The technology also allows a surgeon the freedom to course correct and alter a planned approach if need be, he said.
While training with the equipment, the doctor had a staffer take photos to show his children, who are used to the technology used in virtual reality games.
“They didn’t think their old dad knew anything about goggles and AR,” he said, laughing.
Woodstock, N.Y., resident Paul Solis-Cohen sought out Sandhu when the progressive pain and weakness of sciatica left him less able to enjoy his regular activities, which include playing tennis and bike riding. He said he had tried chiropractic and physical therapy and other remedies without help.
“I tried to find some relief, but I realized the only alternative I had left was surgery,” said Solis-Cohen, whose days sometimes include lifting 50-pound bales of hay on his Catskills farm.
Sandhu determined Solis-Cohen needed lumbar decompression surgery involving a laminectomy and spinal fusion of the L4 and L5 vertebrae. He performed the procedure in February.

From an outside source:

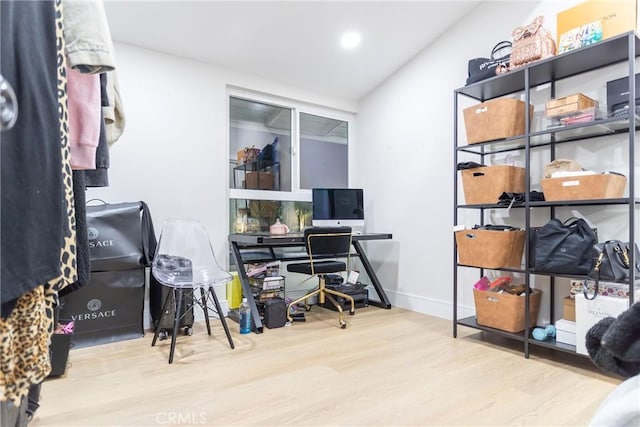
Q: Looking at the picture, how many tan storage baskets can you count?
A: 5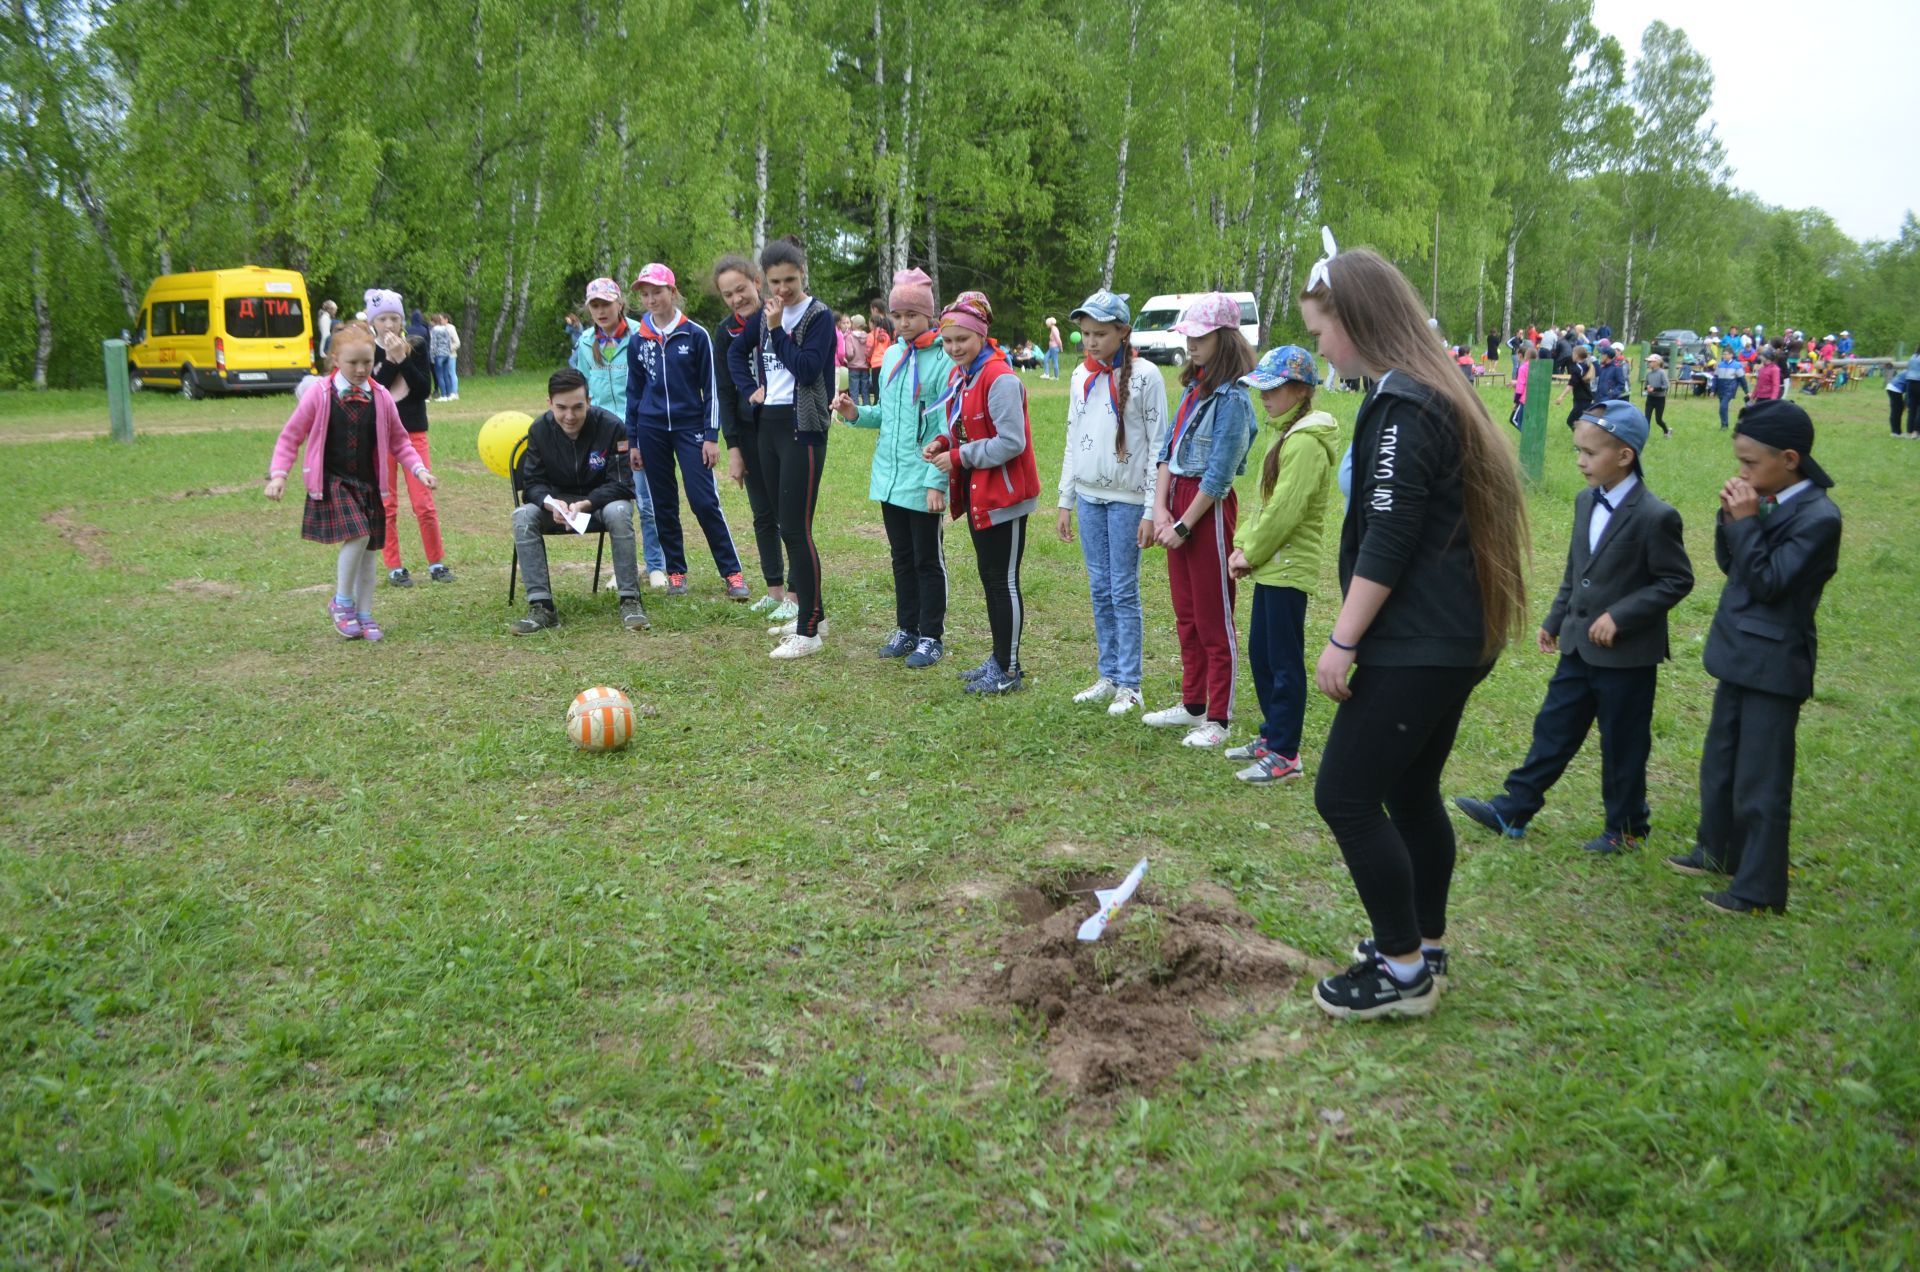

“I went into the OR with pain down my leg and I was wheeled out pain free,” Solis-Cohen said.
Six months after the surgery, he is back to playing tennis and said he hopes to be able to bike comfortably on the cobblestone streets around his family’s vacation home in Mexico.
Blystone said she had a similar experience. She said she was up and walking the day after her surgery.
“It was the first time I stood upright again,” she said.
Since then, Blystone said she has been able to handle choppy boat and jet ski rides.
Sandhu said the AR technology is applicable to other surgical situations — from joint replacement to pinpointing brain tumors. And he expects patients to become more receptive to the “X-ray vision” approach.
“They love it,” he said. “What they’re still leery of is full robotics.
“At the end of the day, they want to know their surgeon is in the room and involved.”